Bug#695182: Write couple of 1GB files for OOM crash

To: jrnieder@gmail.com
Cc: 695182@bugs.debian.org, ben@decadent.org.uk
Subject: Bug#695182: Write couple of 1GB files for OOM crash
From: paul.szabo@sydney.edu.au
Date: Mon, 7 Jan 2013 14:03:17 +1100
Message-id: <[🔎] 201301070303.r0733Hs0026687@como.maths.usyd.edu.au>
Reply-to: paul.szabo@sydney.edu.au, 695182@bugs.debian.org
In-reply-to: <[🔎] 20130107012024.GC3823@elie.Belkin>

Dear Jonathan,

> Here's a quick review from a non-expert (i.e., me). ...

Thanks!

> ... When the patch
> seems ready to you, please send it inline in a message to
> linux-mm@kvack.org, cc-ing linux-kernel@vger.kernel.org and Ben and me
> (or this bug log) so we can track it.  The mm folks will probably have
> more feedback, and we can take it from there.

I was hoping that Ben would take that on; but OK, will do (first waiting
for maybe Ben's comments, and your reply to my questions below).

>> Also included are several minor fixes:
> Those should go in separate patches, but if you're just seeking
> comments then lumping them with the main change in a patch with
> [RFC/PATCH] in the subject line is fine.

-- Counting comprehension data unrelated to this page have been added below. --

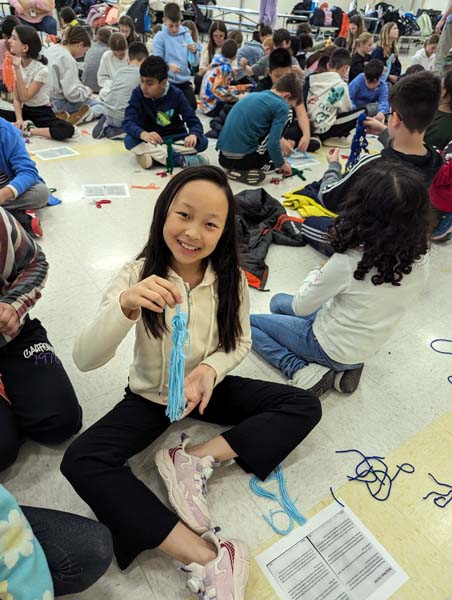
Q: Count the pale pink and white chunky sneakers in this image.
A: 2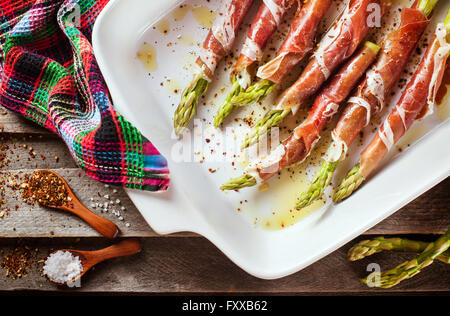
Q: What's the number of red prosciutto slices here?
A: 7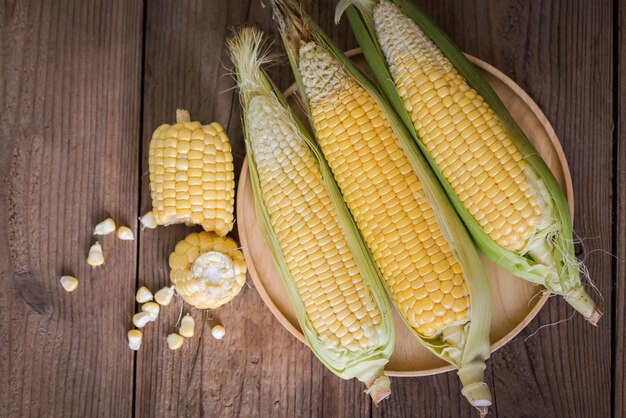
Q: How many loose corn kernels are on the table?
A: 13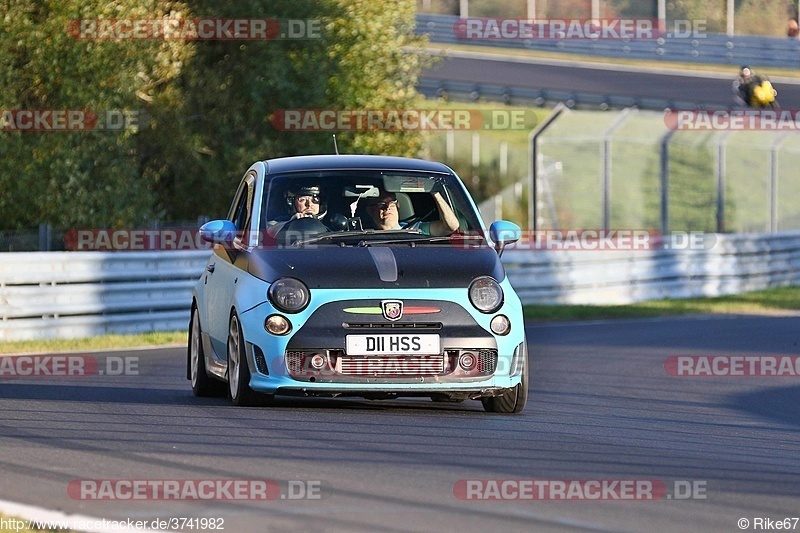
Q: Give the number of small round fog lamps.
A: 2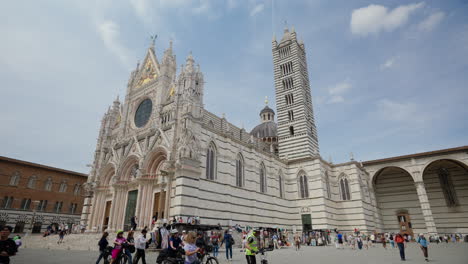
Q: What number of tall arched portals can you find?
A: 3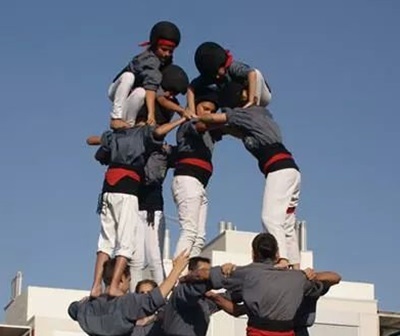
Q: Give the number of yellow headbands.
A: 0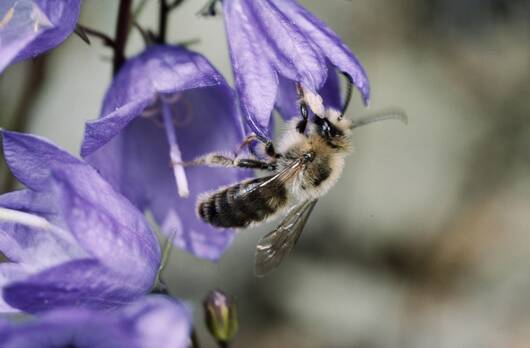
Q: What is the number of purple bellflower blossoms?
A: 5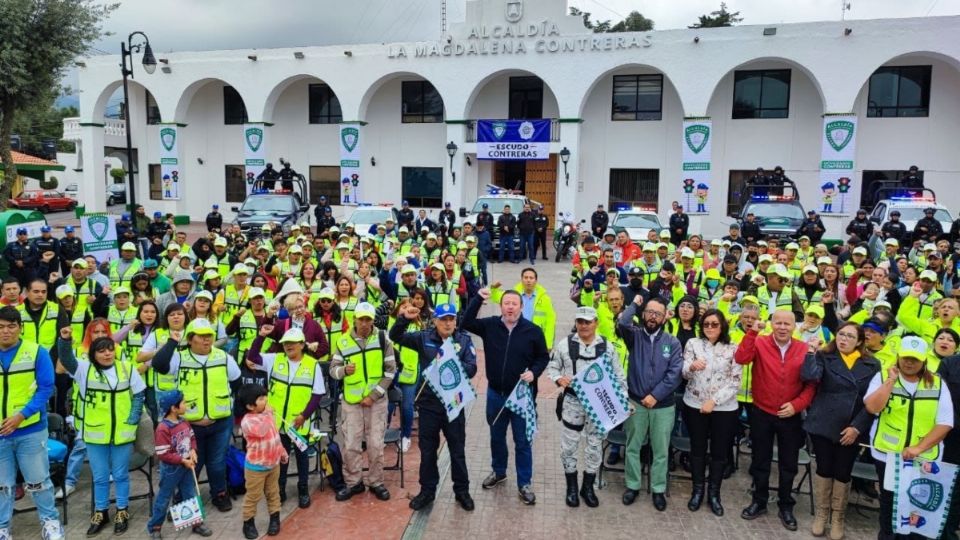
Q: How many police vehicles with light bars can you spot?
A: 6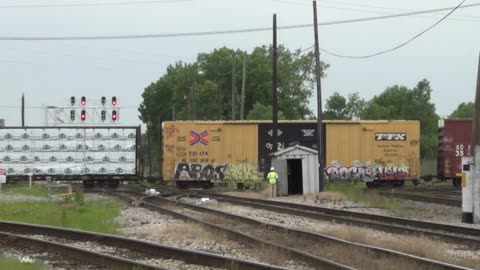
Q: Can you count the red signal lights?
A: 4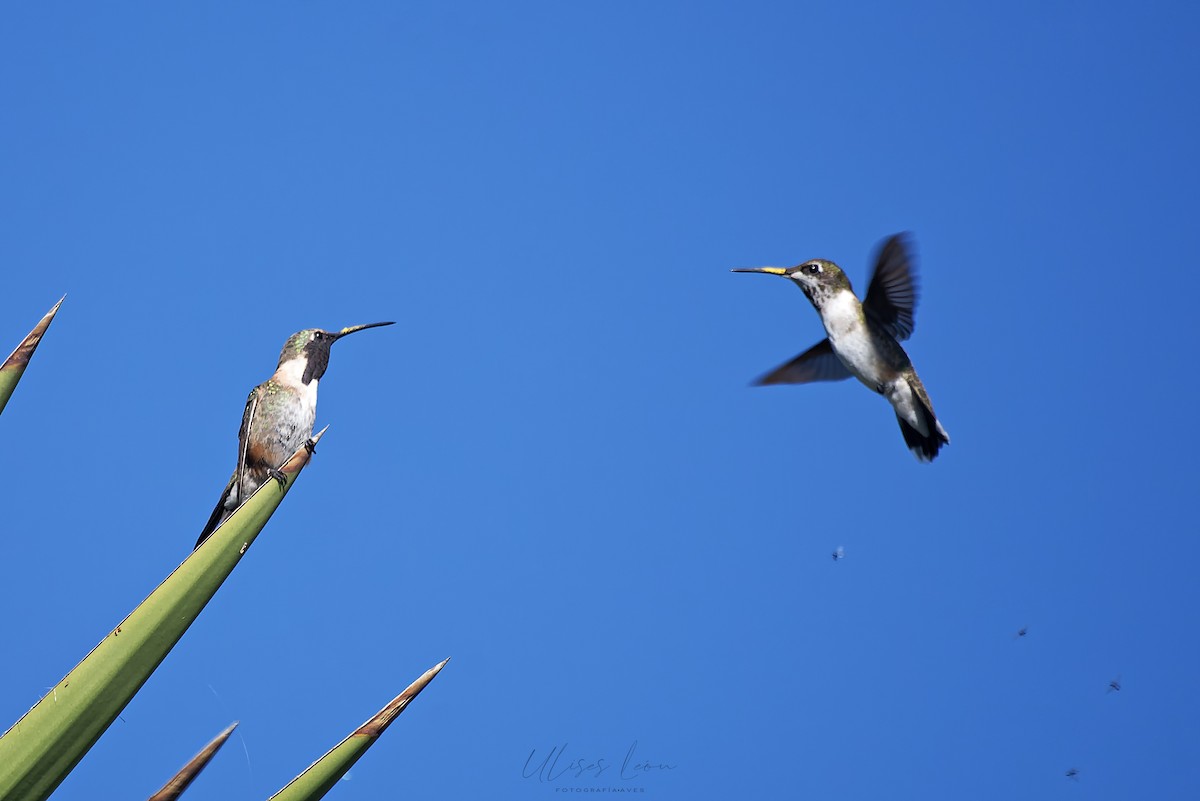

In a sense, I am seeking comments on why lowmem is ever polluted with
caches and why slabs are not cleared up without dropping pagecache, as
I feel that the "real bug" is lurking there. - I admit that I do not
understand MM, it seems a mess to my un-educatedf eyes. - Some of those
comments are questions, some others I am sure are bugs.

OK, will use [RFC/PATCH] in the subject.

>> +/* Easy call: do "echo 3 > /proc/sys/vm/drop_caches" */
>
> I don't understand this comment.  What does "Easy call" mean?
>
>> +void easy_drop_caches(void)
>> +{
>> +	iterate_supers(drop_pagecache_sb, NULL);
>> +	drop_slab();
>> +}
>
> This should be declared in some appropriate header (e.g.,
> include/linux/mm.h).

I added one new call, so I could easily call it from elsewhere without
having to (cross?)-declare many things; in fact would have preferred to
call iterate_supers() and drop_slab() directly.

Yes, easy_drop_caches() might be declared in some include file, but
should that be <linux/mm.h> or <linux/fs.h>? Would add another file to
those changed, seemed more direct this way.

Should I change something?

>> --- mm/page-writeback.c.old	2012-10-17 13:50:15.000000000 +1100
>> +++ mm/page-writeback.c	2013-01-06 21:54:59.000000000 +1100
>> @@ -39,7 +39,8 @@
>>  /*
>>   * Sleep at most 200ms at a time in balance_dirty_pages().
>>   */
>> -#define MAX_PAUSE		max(HZ/5, 1)
>> +/* Might as well be max(HZ/5,4) to ensure max_pause/4>0 always */
>> +#define MAX_PAUSE		max(HZ/5, 4)
>
> This is one of the "while at it"s rather than the main point of
> the patch, right?

Yes, it was one of the unimportant oddities I noticed.

> [...]
>> @@ -343,11 +344,26 @@ static unsigned long highmem_dirtyable_m
>>  unsigned long determine_dirtyable_memory(void)
>>  {
>>  	unsigned long x;
>> +	int y = 0;
>> +	extern int min_free_kbytes;
>
> Probably should be declared in a header like mm/internal.h, but
> there's precedent for the ad-hoc declaration, so meh.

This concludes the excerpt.